Député conservateur depuis juin 1848, Hugo s’est peu à peu rapproché de la gauche républicaine, lorsque Louis-Napoléon Bonaparte est élu à la présidence de la République. D’abord favorable au programme social du « prince-président », il ne tarde pas à réprouver la dérive autoritaire du régime, et s’oppose farouchement au coup d’État du 2 décembre 1851. Le 11, il quitte Paris pour Bruxelles. Là, il entreprend un récit des événements, Histoire d’un crime, qu’il interrompt bientôt pour un pamphlet beaucoup plus virulent, Napoléon-le-petit, publié le 5 août 1852. Indésirable en Belgique, il s’installe à Jersey, où il poursuit la dénonciation, mais en vers cette fois, et sur un mode beaucoup plus ambitieux.

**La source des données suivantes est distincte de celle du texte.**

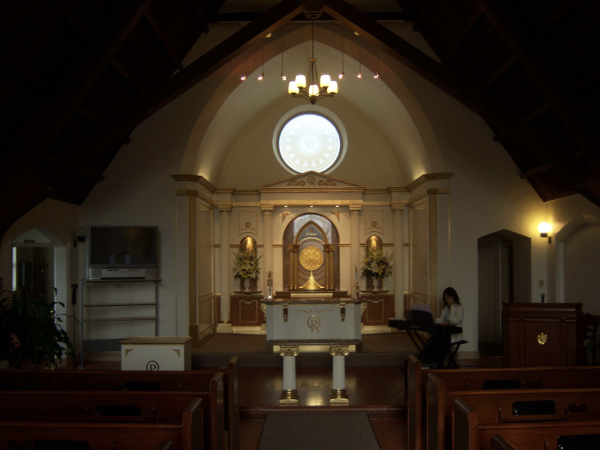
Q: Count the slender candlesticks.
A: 2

Après avoir hésité entre plusieurs titres, dont Les Vengeresses, il opte finalement pour Châtiments. L’ouvrage paraît officiellement à Bruxelles le 21 novembre 1853 dans une version expurgée, tandis qu’une autre, intégrale, circule clandestinement. À dire vrai, les deux variantes passent relativement inaperçues. Ce n’est qu’en 1870, au retour du proscrit, que Les Châtiments (avec l’article cette fois), augmentés de cinq poèmes, paraissent triomphalement en France.

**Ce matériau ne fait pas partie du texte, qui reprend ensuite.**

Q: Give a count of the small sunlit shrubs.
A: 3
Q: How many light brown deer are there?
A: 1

Le recueil se compose de sept livres, dont les titres reprennent les slogans officiels du coup d’État, à décrypter comme autant d’antiphrases ironiques (« La société est sauvée », « L’ordre est rétabli », « La famille est restaurée », « La religion est glorifiée », « L’autorité est sacrée », « La stabilité est assurée »), à l’exception du dernier, « Les sauveurs se sauveront », réplique menaçante de Hugo au premier de ces titres. De part et d’autre, deux poèmes se font écho : « Nox » et « Lux ».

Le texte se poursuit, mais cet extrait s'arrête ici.